I suspect there are more images in our minds and in art of what heaven is than there are people on earth. When we think about heaven most of us project our desires of emotional well-being, beauty or human comfort or perhaps whatever we feel we need that is missing in our lives. Starving people or people who live on the level of bare subsistence, often envisioned heaven as a giant feast with an excess of wonderful food. For those who have felt they are alone and endure the pains of loneliness, they often envision heaven as a great multitude of people altogether as close companions. Some call heaven a “Garden of Paradise”; I suspect most of these folks probably had endured emotionally painful lives, experienced excess drought or lived in a desert like area.
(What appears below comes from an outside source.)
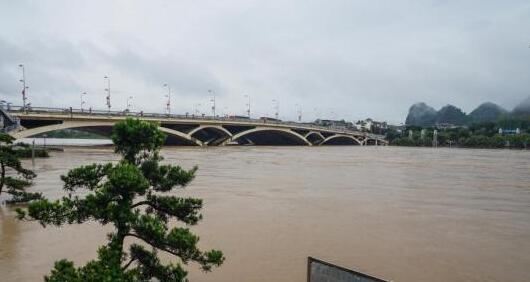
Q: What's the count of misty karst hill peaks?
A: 4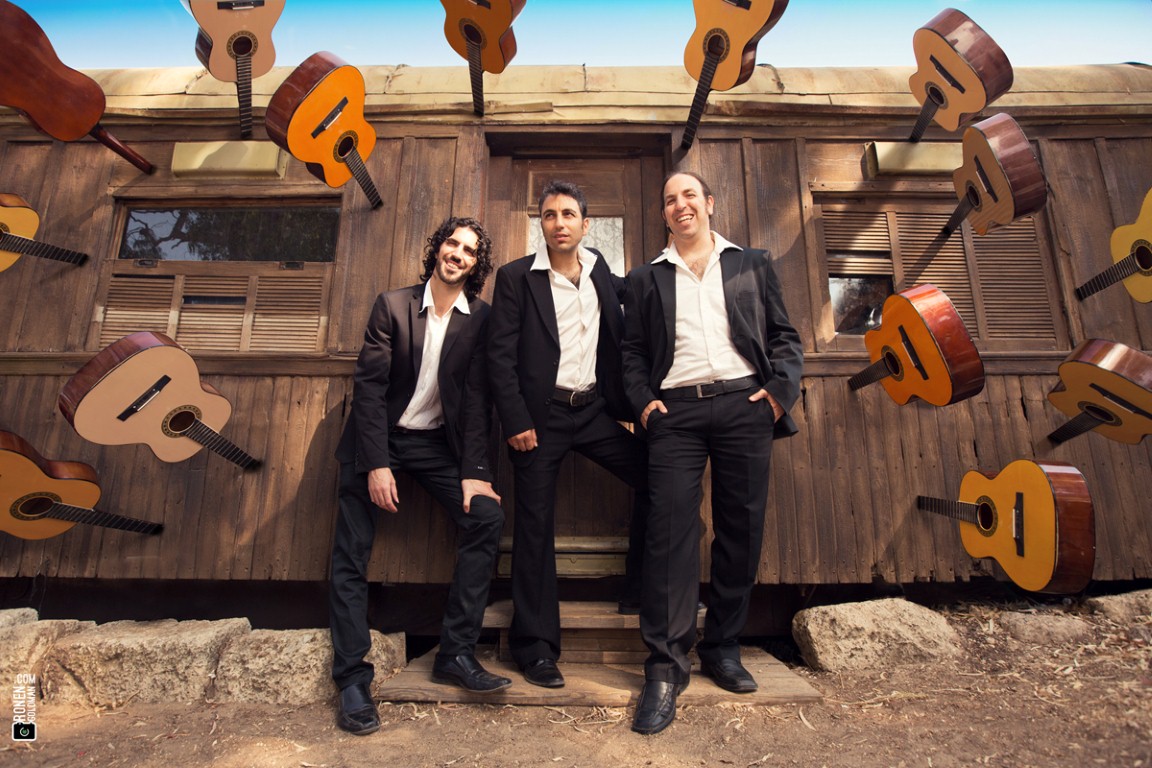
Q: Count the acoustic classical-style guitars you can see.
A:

There are so many images of heaven, even some which stand in contrast to each other. There are many images of heaven, but the one reality which people who believe in heaven have is that it actually exists beyond the grave, after the death of a person.
Are you aware that when Jesus lived in Israel that life after death was a greatly disputed question? In our Gospel passage from Luke, we learn that the Sadducees were a learned and august group of men who adhered to a strict interpretation of the Hebrew Scriptures. They were seen as the priestly aristocracy that was in very close association with the Temple. The Sadducees considered the Torah as the only definitive Scripture. They did not hold at all to a life after death, nor did they have a messianic doctrine as an article of belief.
Jesus was viewed by the Sadducees as an obstruction and a problem. They wanted to defeat his arguments and make Him just another odd thinking man. They tried to use a thought process based on the Sacred Scripture, the Torah and Law that would make his statements empty of meaning and value. Their example of issue of a brother having to marry a multiple widowed sister-in-law really was addressing the hidden issue that one’s future was only in one’s children as there was nothing after death. This example reinforced the notion that there is no afterlife for an-yone. The Sadducees used this foolish and extreme example and thought they would be right because it was strictly logical. Jesus responds by using logic by speaking about God being the God of the Living, even though the three great Patriarchs were dead. And thus he concluded they are still alive beyond their physical death. They are with our eternal God.
Note that Jesus does not spend time describing what heaven is like, except to claim that it is more like the life of the angels, whatever that exactly means. It certainly means that these angelic spirits endure though out all of time.
In this Season of Remembrance of our “beloved deceased”, it is always good to find comfort that they are in heaven at peace and safe with our God. We may not know exactly what this all means in terms of details, but this belief is comforting and gives us all hope for ourselves and our loved ones.